On 17 January 2023 Australian Mutual Bank was contacted by the ABC’s Four Corners television program. Four Corners advised that they had investigated a carbon offset project in Papua New Guinea and that they wanted to discuss their concerns with Australian carbon neutral businesses that had bought some of the project’s carbon offsets.

As part of Australian Mutual Bank’s commitment to sustainability, we took up the carbon neutrality challenge in 2021. We followed the government’s Climate Active website guidance and we are proud of our carbon neutrality status and that we have materially reduced our emissions.

In order to achieve carbon neutrality we purchased 269 carbon credits, to a value of approximately $7,000, from the NIHT Topaiyo REDD+ Project in December 2022.

The PNG project is accredited by Verra, the world’s leading carbon standard for the voluntary offsets market.

When deciding on the supplier of the carbon credits, Australian Mutual Bank's employee working group decided on a mix of domestic and international offsets. The Papua New Guinea project was chosen as PNG is our closest neighbour and the prevention of deforestation would have a positive impact on economic and social wellbeing of the local communities.

According to the project's website, NIHT Topaiyo REDD+ is an initiative intended to end deforestation from unsustainable logging practices on the island province of New Ireland and works to mitigate the effects of climate change and protect Papua New Guinea’s rich and increasingly threatened biodiversity.

The project contributes to better sanitation, clean energy, educational opportunities and employment for locals of New Ireland, with landowners receiving 56% of profits from the project’s revenue (source: https://www.nihtinc.com).

When initially deciding to participate in the carbon neutrality challenge, Australian Mutual Bank's emissions were calculated and audited. From this initial benchmark, steps to avoid and reduce emissions have been implemented and we have reduced our carbon emissions by 35% in 2022.

Australian Mutual Bank is a relatively low emission emitter and offsets are purchased only for the residual emissions that we are making continuous efforts to reduce. Our aim is to reduce our emissions, not to buy offsets. However, we recognise that the residual emissions that we can’t avoid should be offset.

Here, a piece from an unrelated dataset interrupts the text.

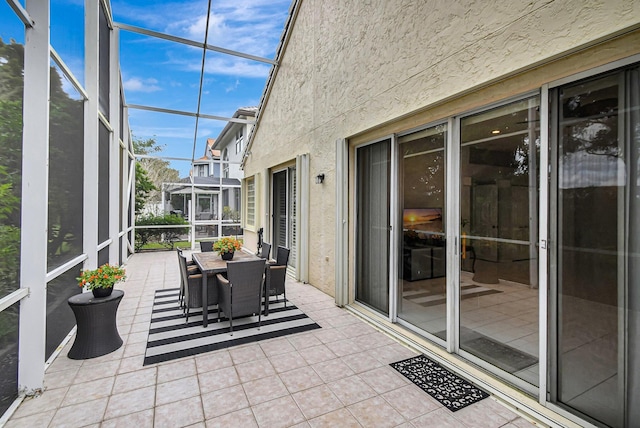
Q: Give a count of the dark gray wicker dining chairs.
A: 6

Australian Mutual Bank is also very disappointed that the PNG project’s integrity is under question, as the purchase of this modest amount of offsets was done in good faith and for a good purpose.

Australian Mutual Bank and other small and medium enterprises must have faith in a carbon offset accreditation system as it would not make sense for us to conduct our own due diligence. We don’t have the internal skills to make such judgements, and we would likely be creating materially more emissions that we would then need to further offset.

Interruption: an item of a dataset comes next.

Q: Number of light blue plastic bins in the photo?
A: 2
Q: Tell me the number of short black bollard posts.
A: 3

Our deeper concern is that mistrust of the carbon offset project accreditation system may cause organisations to not begin their own carbon neutrality pursuit and carbon emission reduction and this would be a poor outcome.

Australian Mutual Bank expects that the Verra carbon offset registry will consider this controversy and take necessary action to ensure the ongoing integrity of the project.

Australian Mutual Bank will continue to monitor this controversy and we will take any necessary actions to ensure that the projects we support align with our sustainability objectives.